Filter the listing below down to the lines with the word "scene" and copy those.

####################

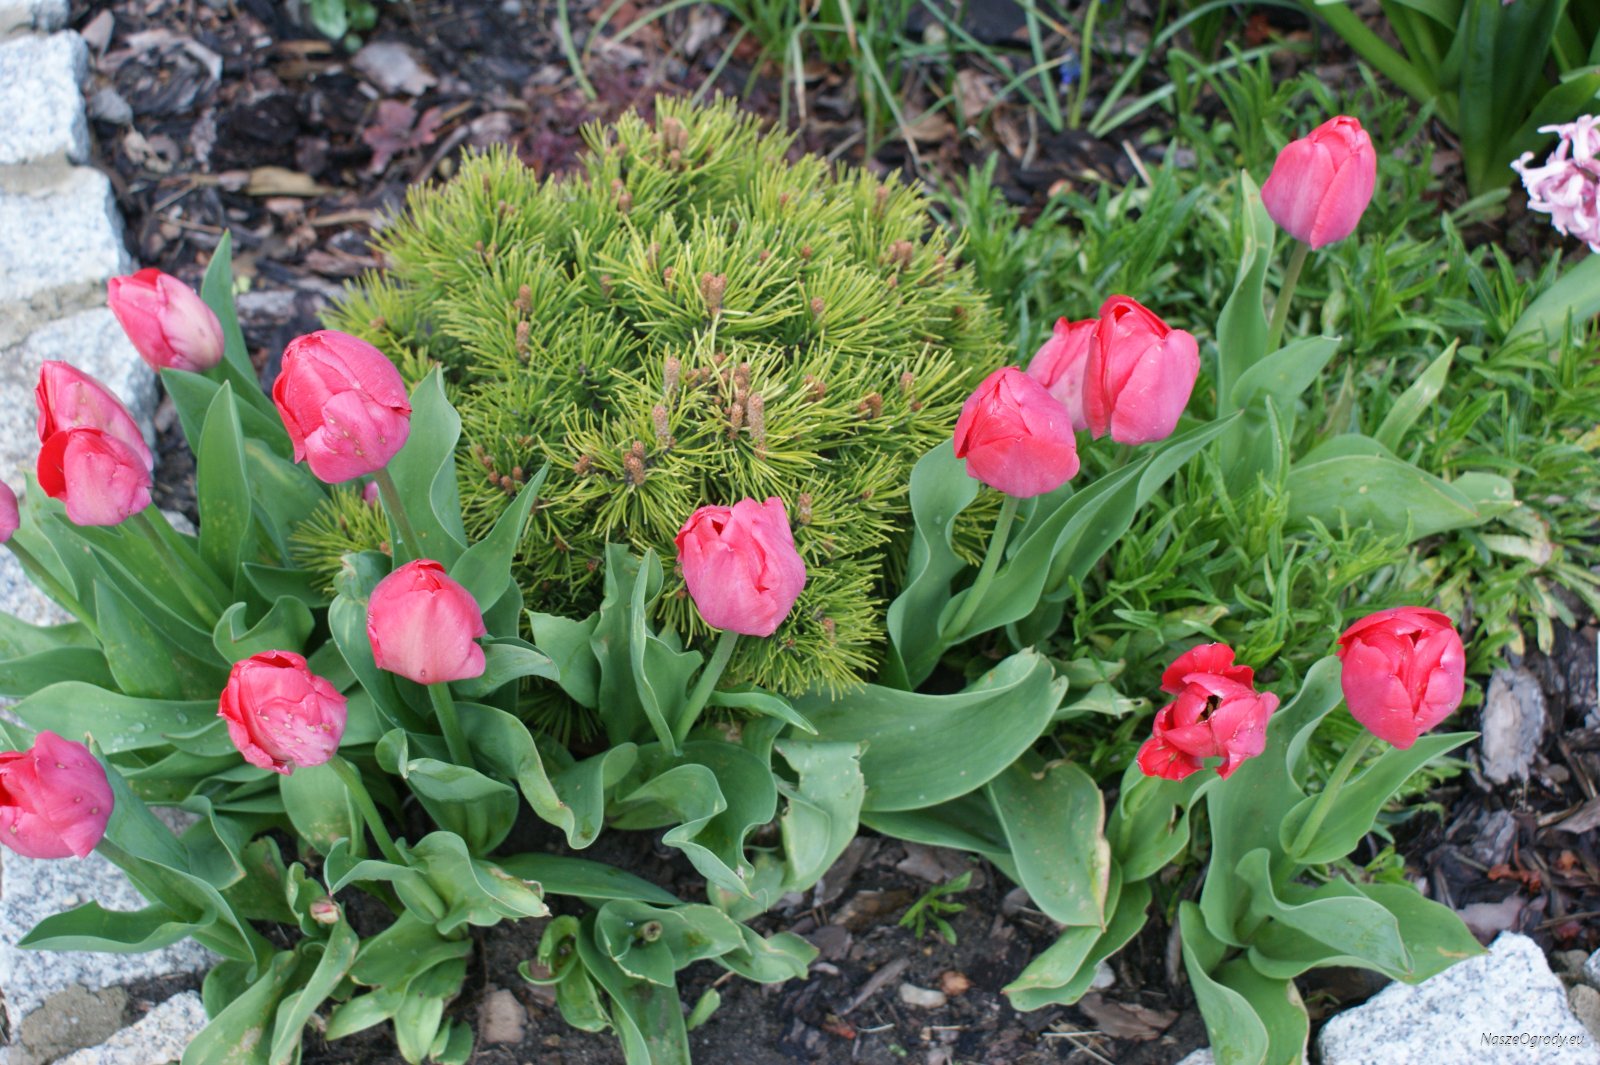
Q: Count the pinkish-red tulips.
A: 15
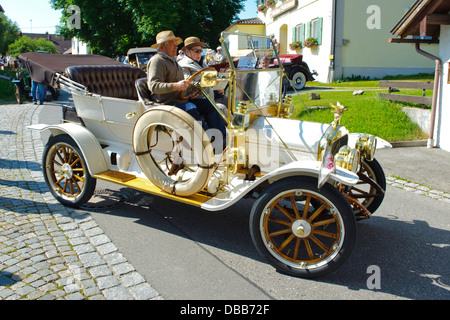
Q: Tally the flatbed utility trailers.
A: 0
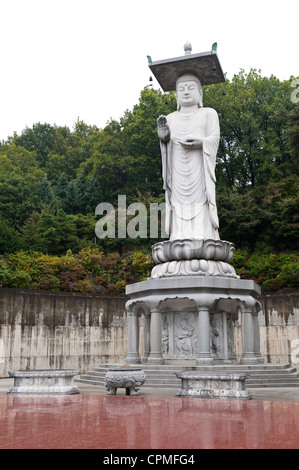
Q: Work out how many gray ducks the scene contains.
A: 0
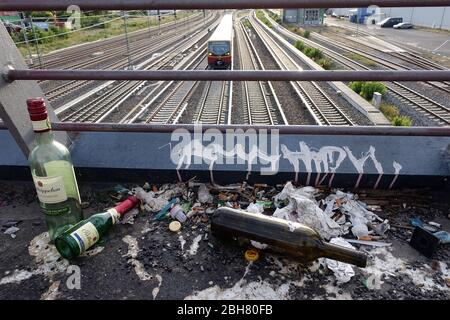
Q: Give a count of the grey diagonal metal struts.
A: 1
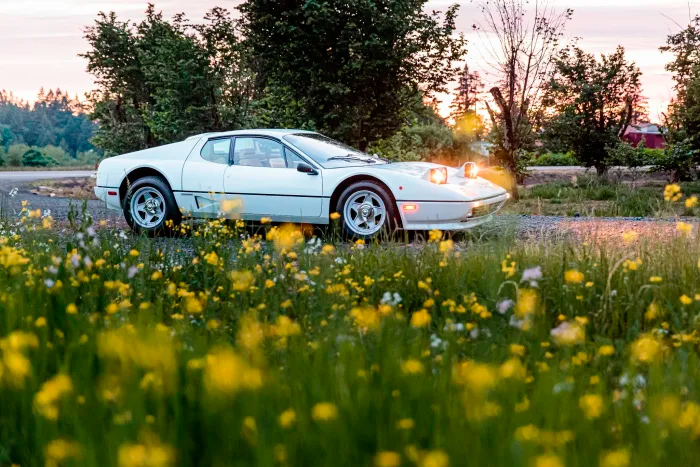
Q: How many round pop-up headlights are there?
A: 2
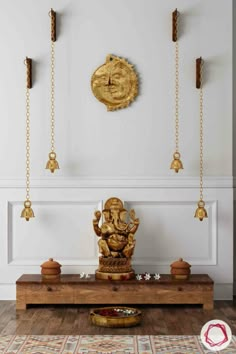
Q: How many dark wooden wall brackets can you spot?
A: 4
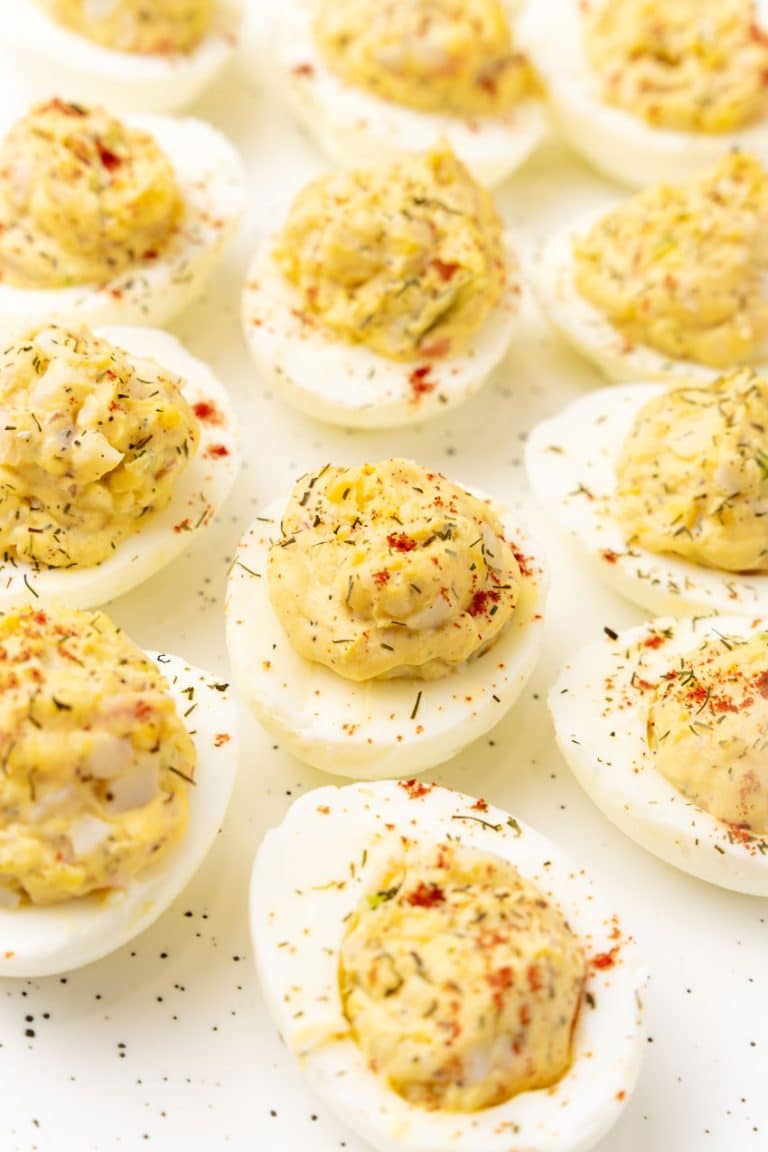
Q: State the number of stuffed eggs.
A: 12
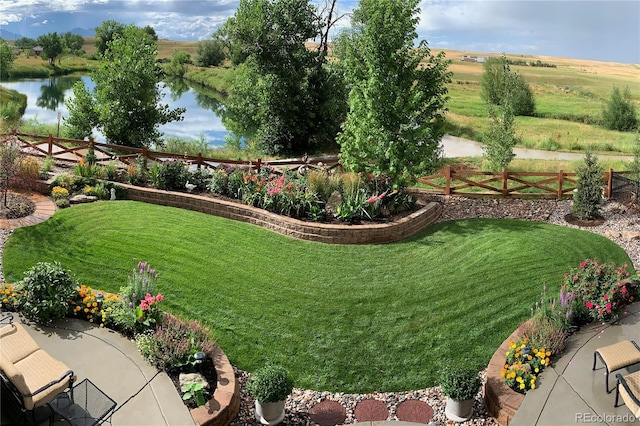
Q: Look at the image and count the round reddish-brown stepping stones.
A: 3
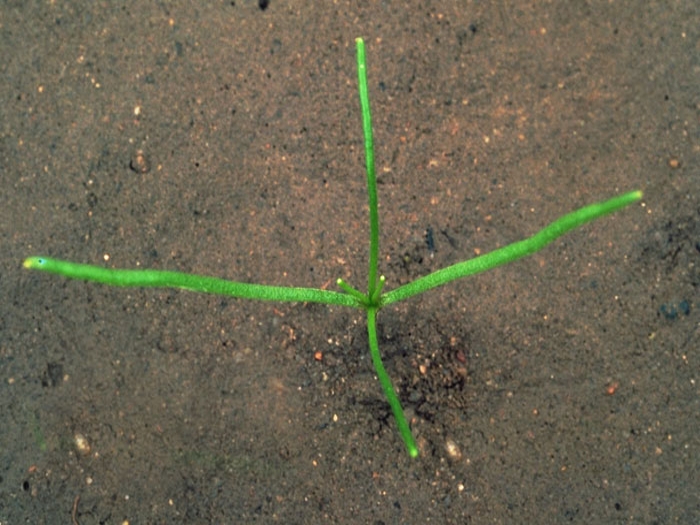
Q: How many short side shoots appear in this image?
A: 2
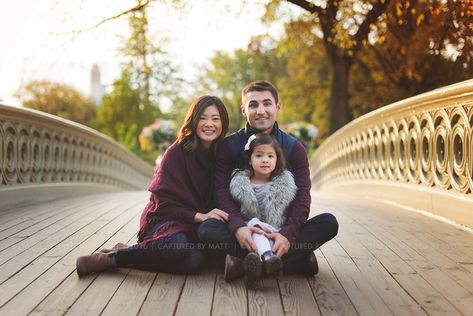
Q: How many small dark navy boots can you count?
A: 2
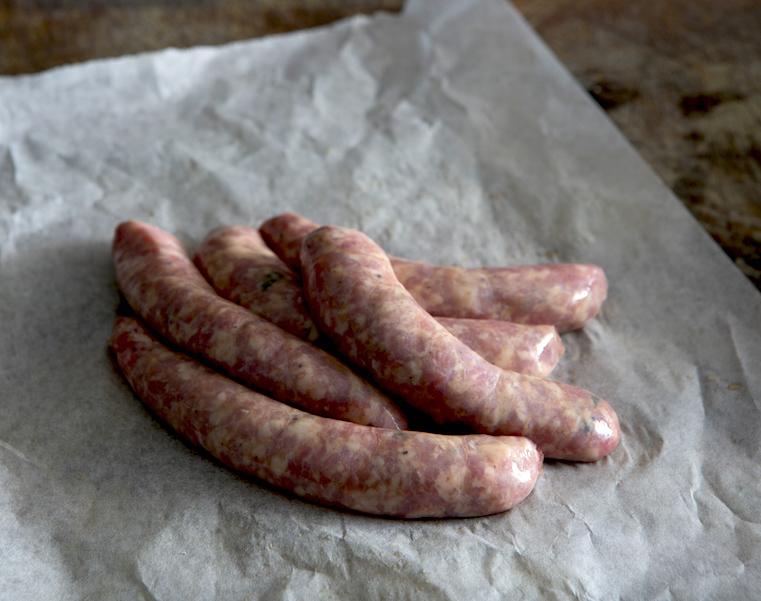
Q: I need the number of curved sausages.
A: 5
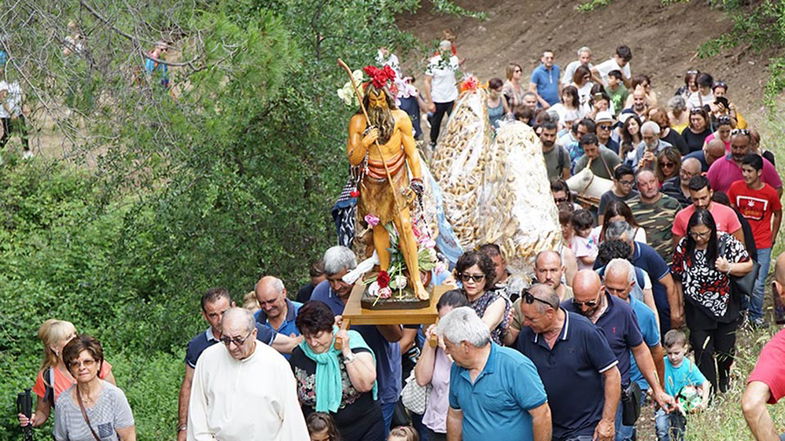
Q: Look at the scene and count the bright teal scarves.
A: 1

####################

OUTPUT OF THE EXERCISE
Q: Work out how many gray ducks the scene contains.
Q: Look at the scene and count the bright teal scarves.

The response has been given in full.